What About the Poor? Sustenance Rights Examined

When I began university I had strong socialist leanings. The reason was that I believed, as a Christian, we had a duty to help the poor. Studying at Waikato University, however, brought me face to face with socialist academics and left-wing activists and I discovered a hostile and dangerous social agenda that I could not in good conscience embrace.

That, however, left me with a burning question. What about the poor? If the classical liberal or conservative view is correct. What about the poor?

In the next two posts I want to discuss my thoughts on this a bit. I will do so by examining Nicholas Wolterstorff’s defence of welfare or sustenance rights. I will argue that, as initially stated, Wolterstorff’s position is subject to three problems. In my second post, What About the Poor? More on Sustenance Rights, I will suggest that while Wolterstorff’s position can escape these problems, it does so only by qualifying itself in such a way that there is no necessary link between accepting the poor’s right to sustenance and the kind of statist re-distributionary policies favoured by the left

In, When Justice and Peace Embrace, Nicholas Wolterstorff suggests that “If a rich man knows of someone who is starving and has the power to help that person, and chooses not to, then he violates that person’s rights as surely and reprehensively as if he had physically assaulted the sufferer.” Wolterstorff suggests further that this conclusion is orthodox Christian teaching. He provides citations from Basil, Ambrose, John Chrysostom and Aquinas to substantiate this claim.

One immediate problem with this line of analysis is it ignores something of the context in which these theologians wrote. They were addressing the situation of alms-giving. A wealthy person living in a small town or village in the Roman Empire would come across destitute people in his community whom would ask for assistance in most cases a wealthy lord would be able to do so. In the age of the mass media, however, things are quite different. It is not just about the poor person down the road; I am regularly bombarded with stories of poverty and suffering of thousands of people all across the globe when I turn on the new or surf the web.

In this context, to suggest that failure to alleviate any poverty I know about violates the person I fail to help and is analogous to assaulting them is problematic for a couple of reasons.
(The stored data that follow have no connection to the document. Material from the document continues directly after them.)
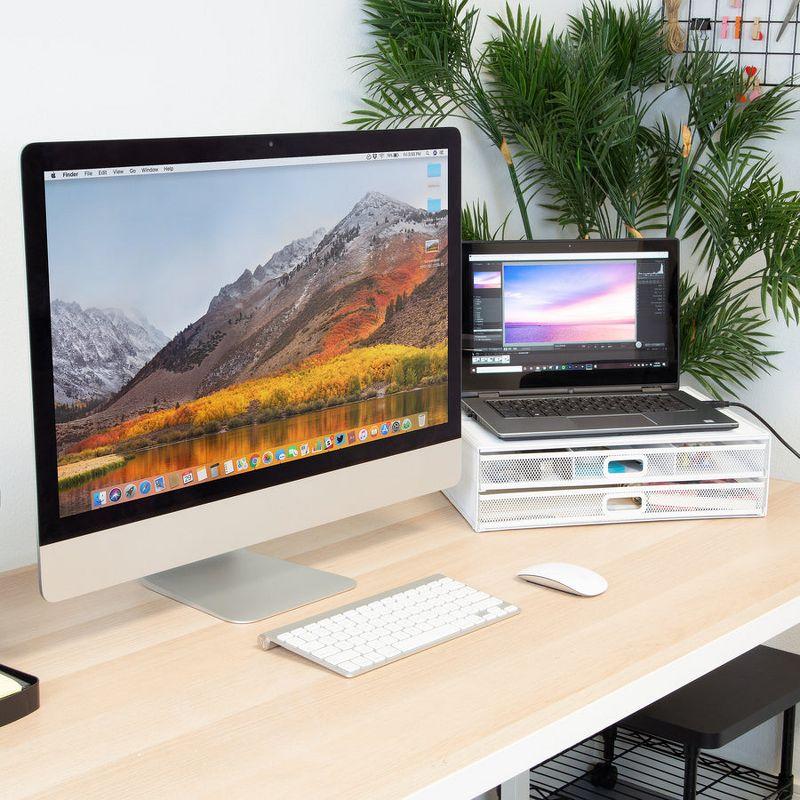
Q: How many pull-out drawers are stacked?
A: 2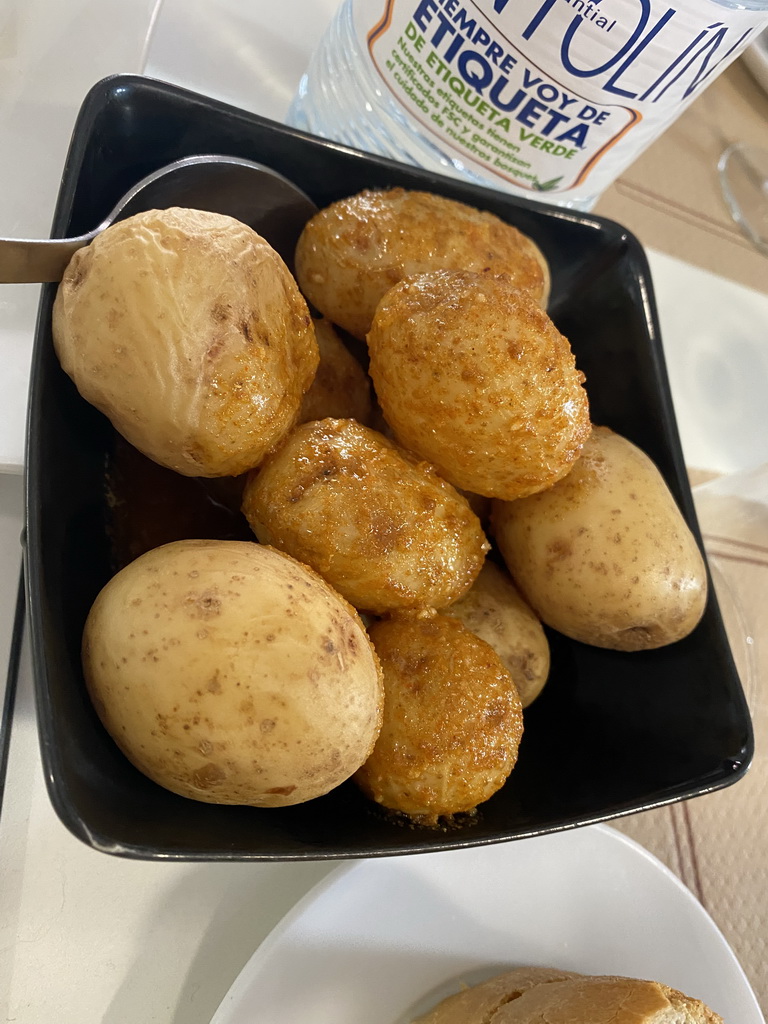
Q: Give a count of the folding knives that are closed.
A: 0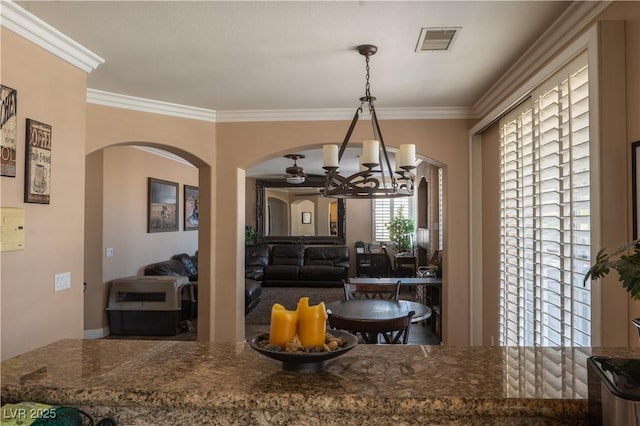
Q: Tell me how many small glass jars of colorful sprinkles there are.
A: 0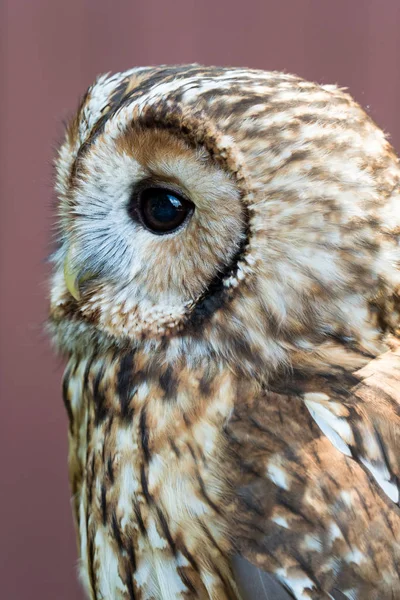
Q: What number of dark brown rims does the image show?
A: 1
First, take my duty (and corresponding right on the part of others) to not assault people. This duty applies 24-7, it is not like I can refrain from assault on Fridays but smash peoples heads in on Sunday. There are 6 billion people in the world, as I have a duty to not assault anyone I owe that duty to all these 6 billion people. Moreover, each one of them holds a right to not be assaulted against me. This is not problematic, because discharging my duty to all 6 billion is not hard, I can do so by refraining from assault.

Discharging such a duty and its corresponding right, is unproblematic because the duty to not assault is a duty to not do something

A claim right; a right requiring me to do or give assistance, however, is different. Clearly I cannot give assistance to all 6 billion people in the world at all times. I simply do not have the resources or the ability to do that. Hence, each individual poor person cannot hold a right to assistance against me. At best, I have a duty to help some people, some of the time, with some of my resources.

A related problem is that unless I live just above the sustenance level and force my family to do the same, and donate every cent I earn above that level to the poor then I will be failing to discharge my duty. Hence, accepting Wolterstorff’s claim would quite literally imply that everyone has a duty to live just above the poverty line. Wealth of any sort is a sin, a conclusion at odds with scripture which commends many wealthy people (like Job and Abraham) as Godly people and not as mass murderers.

A second problem is the quite oppressive political implications of Wolterstorff’s claim. Given what I have outlined above, if failure to give to a poor person when we can is analogous to assaulting them then every person who does not live just above sustenance level and does not donate everything they own and earn to charity is in fact a serious criminal. A just government would then be required to lock all these people up, their children would end up in foster care and all their property confiscated and given to the poor as restitution. The implications of accepting a right of the sort Wolterstorff affirms is totalitarianism; a system where everyone is poor and anyone else is arrested and detained. The state would be obligated to take almost everything.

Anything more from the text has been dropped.